This is a really great video, thanks for the explanation and code example! Side note: I think the first element of the resulting vector should be 10 rather than 9.
Hey, thanks a lot for the feedback :) Can you explain how you come up with 10? The first row (including the zeros) of the A matrix is [1, 0, 0, 2, 0] and the right-hand side is [1, 2, 3, 4, 5]. If we take the dot product of the two, this yields the first entry of the solution vector, which should then be 1*1 + 2*4 = 1 + 8 = 9.
Note: the row_ptr array always has i+1 elements (No. of rows +1 = 6 in this case). Always, irrespective of how many empty rows are there. Since the given example has matrix with all rows filled with at least 1 non-zero value, it looks like we stop counting row_ptr, at the last non-zero element + 1. However, that is not the case.
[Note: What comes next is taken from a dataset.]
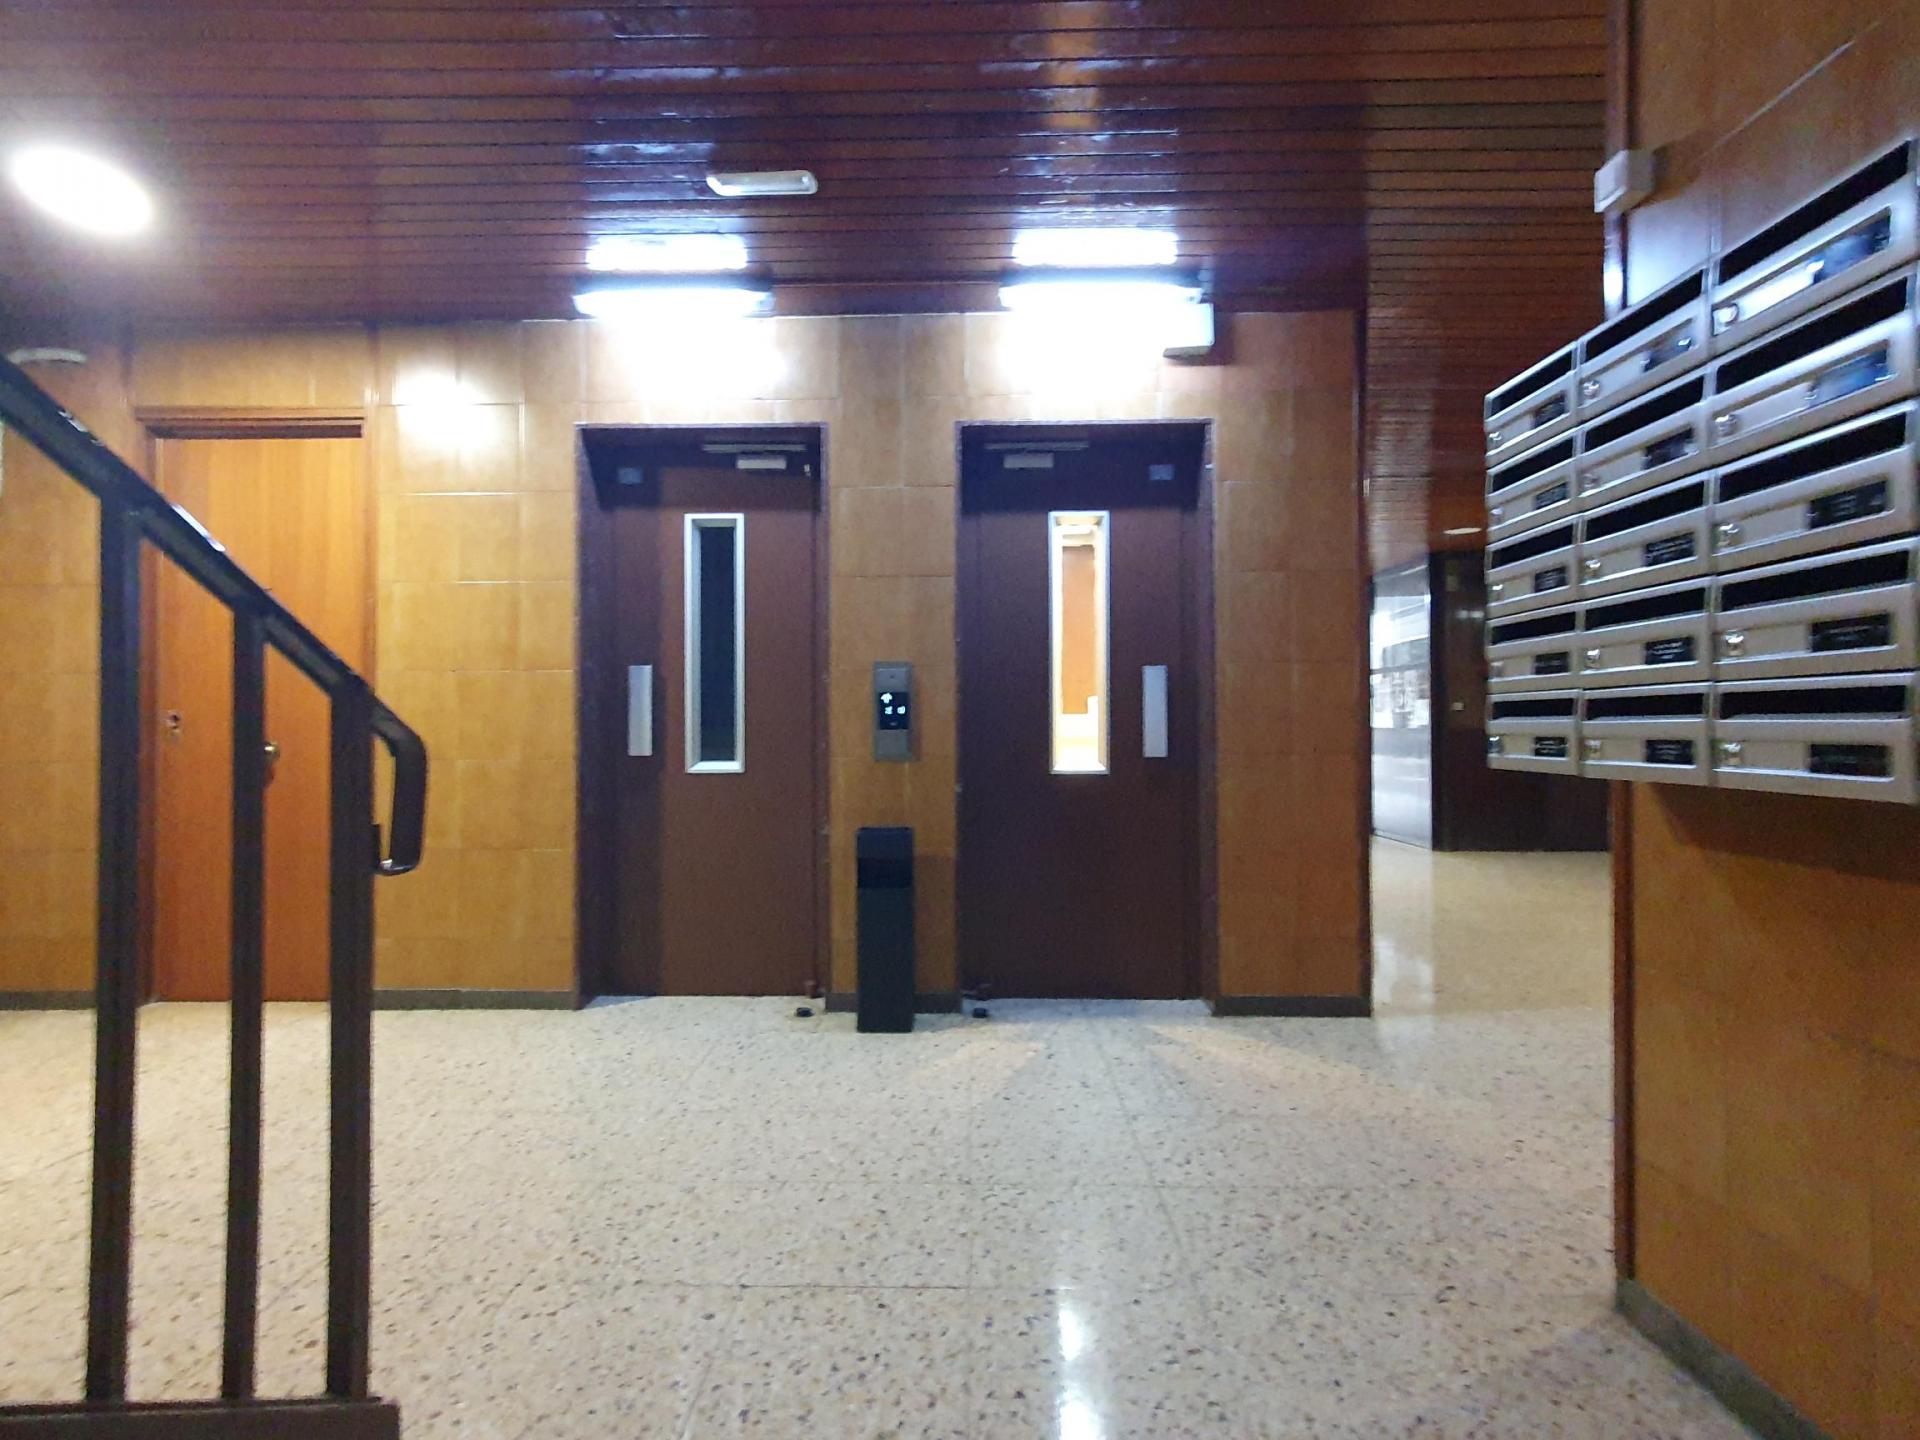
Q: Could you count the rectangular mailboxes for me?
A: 15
If in above example, last two rows were completely empty, we would've still proceeded to calculate 6 row_ptr elements, except last 3 elements would have been all 6. (new row_ptr = {0,2,6,6,6}) After going over some other resources to solve my own confusion, I found that it's better to think of row_ptr as: the i-th element in row_ptr holds the number of non-zero elements before the i-th row (excluding the i-th row). This way even in case of empty rows the row_ptr will always have i+1 elements.
Hi, it's been a time since I uploaded the video, I just quickly looked at the material on the GitHub repo. github.com/Ceyron/machine-learning-and-simulation/tree/main/english%2Fsparse_matrices%2Fcsr And it should be as you say that the row pointer array has one more entry than there are rows. To which point in the video are you referring? (Note also that the video follows C/Python style looping, excluding the last element in a range)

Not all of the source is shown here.